There's no reason to use frame-relay encapsulation unless you're actually going through a frame network. For point-to-point circuits, from Cisco to Cisco, HDLC is the best choice, but it's proprietary (although Juniper has a Cisco HDLC mode). For anything else, I'd recommend PPP. -C On Thu, Feb 21, 2002 at 01:46:44PM -0500, Gyorfy, Shawn wrote:
Since the topic exploded, what are your opinions on encapsulation of leased line DS3s. We currently use Frame Relay for out Point to Point DS3 connections. Personally, I don't know why we use FR as our encapsulation, and so the question to all. If you are running Cisco to Cisco, would it be wise to run HDLC or PPP? Our DS3s' here are hardly maxed out, 15% or so, so I'm not complaining about the few extra bits I can squeeze out them but maybe that 15% can shrink to 10% with less overhead. Opinions or examples of life appreciated.
Thanks
shawn
-----Original Message----- From: Iljitsch van Beijnum [mailto:iljitsch@muada.com] Sent: Wednesday, February 20, 2002 4:28 PM To: Jon Mansey Cc: nanog@merit.edu Subject: Re: Cisco PPP DS-3 limitations - 42.9Mbpbs?
On Wed, 20 Feb 2002, Jon Mansey wrote:
OMG! Arent we missing the point here?

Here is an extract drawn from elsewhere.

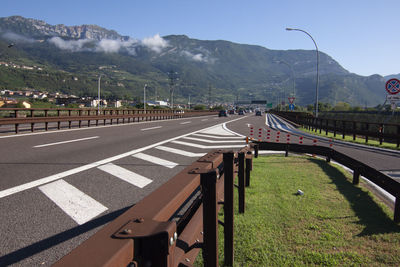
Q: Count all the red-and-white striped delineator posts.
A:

What about never running links above 60% or so to allow for bursts against the 5 min average, and <shudder> upgrading or adding capacity when we get too little headroom.

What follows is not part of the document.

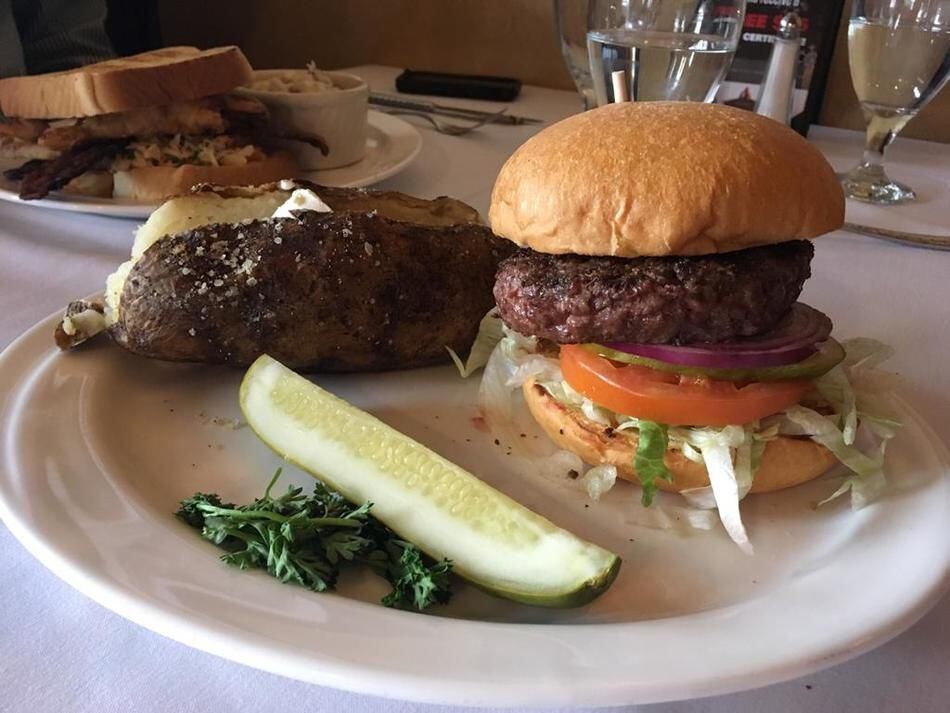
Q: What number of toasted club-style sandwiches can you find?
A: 1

And here we are, nickel and diming over a few MBps near to 45M on a DS3...
And why not? Obviously there is a reason why they're not upgrading, because there is plenty of traffic to fill up a second or faster circuit if packets are being dropped because of congestion. (Which has not been confirmed so far.)
There shouldn't be any problems pushing a DS3 well beyond 99% utilization, by the way. With an average packet size of 500 bytes and 98 packets in the output queue on average, 99% only introduces a 9 ms delay. The extra RTT will also slow TCP down, but not in such a brutal way as significant numbers of lost packets will. Just use a queue size of 500 or so, and enable (W)RED to throttle back TCP when there are large bursts.